Data section: Begin

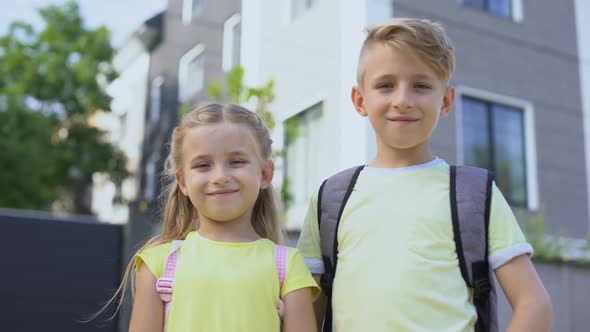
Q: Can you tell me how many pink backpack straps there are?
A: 2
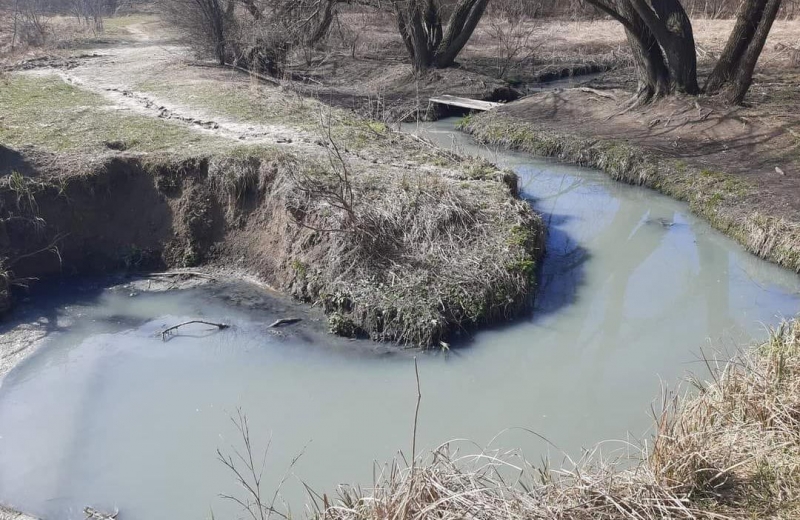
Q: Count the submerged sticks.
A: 2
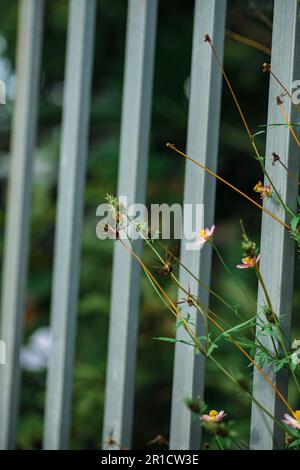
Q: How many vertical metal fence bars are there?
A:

Data section: End

Reproduce the material above verbatim; omit every picture.

▸ **Task result**
Q: Can you tell me how many pink backpack straps there are?
A: 2
Q: Count the submerged sticks.
A: 2
Q: How many vertical metal fence bars are there?
A:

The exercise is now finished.